### WHAT YOU WILL DO
Images are to be dropped, and the rest of the data reproduced exactly.

[Collected data entries]

▼

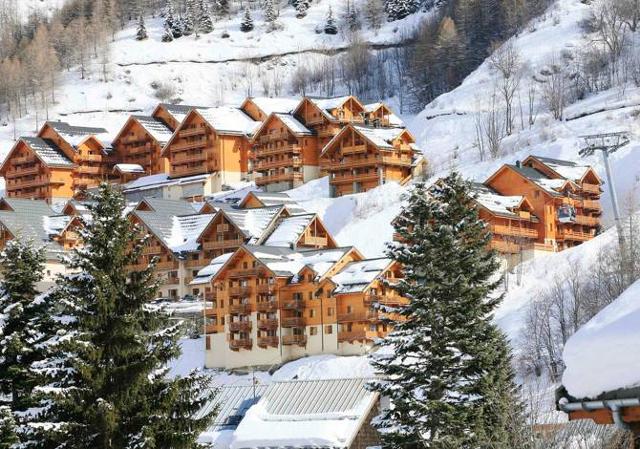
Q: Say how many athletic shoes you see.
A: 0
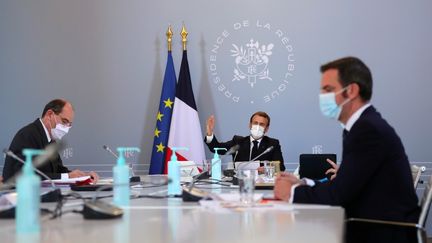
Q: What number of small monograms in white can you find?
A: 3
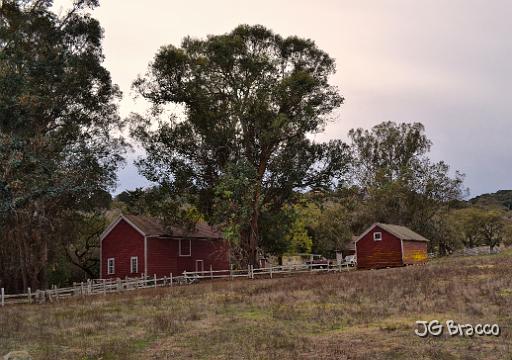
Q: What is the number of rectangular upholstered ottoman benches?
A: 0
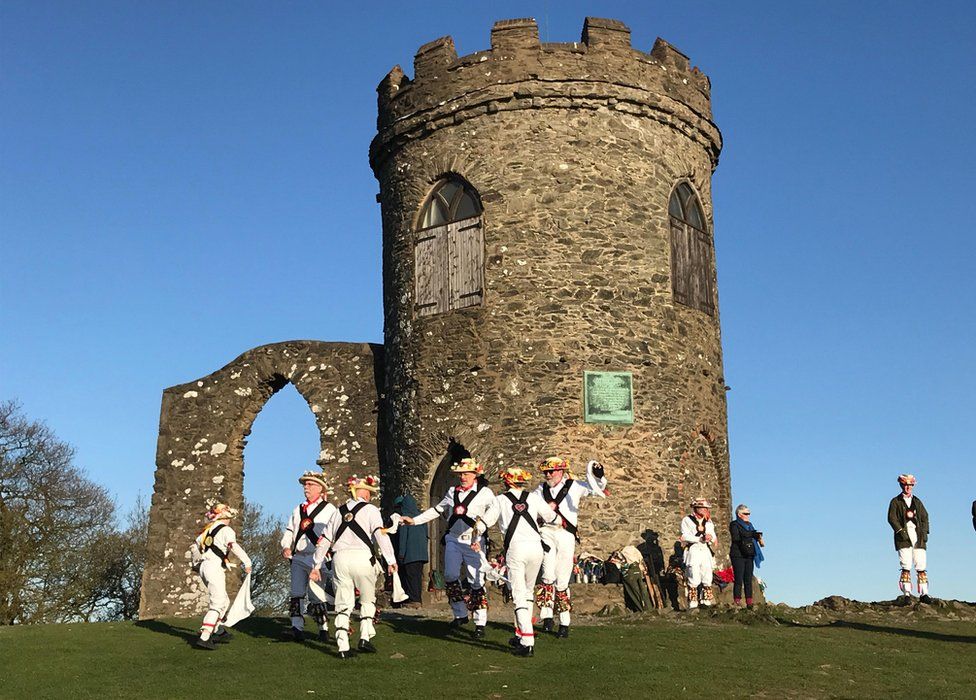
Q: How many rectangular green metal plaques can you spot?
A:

▲

### OUTPUT FOR THIS TASK
Q: Say how many athletic shoes you see.
A: 0
Q: What number of small monograms in white can you find?
A: 3
Q: What is the number of rectangular upholstered ottoman benches?
A: 0
Q: How many rectangular green metal plaques can you spot?
A:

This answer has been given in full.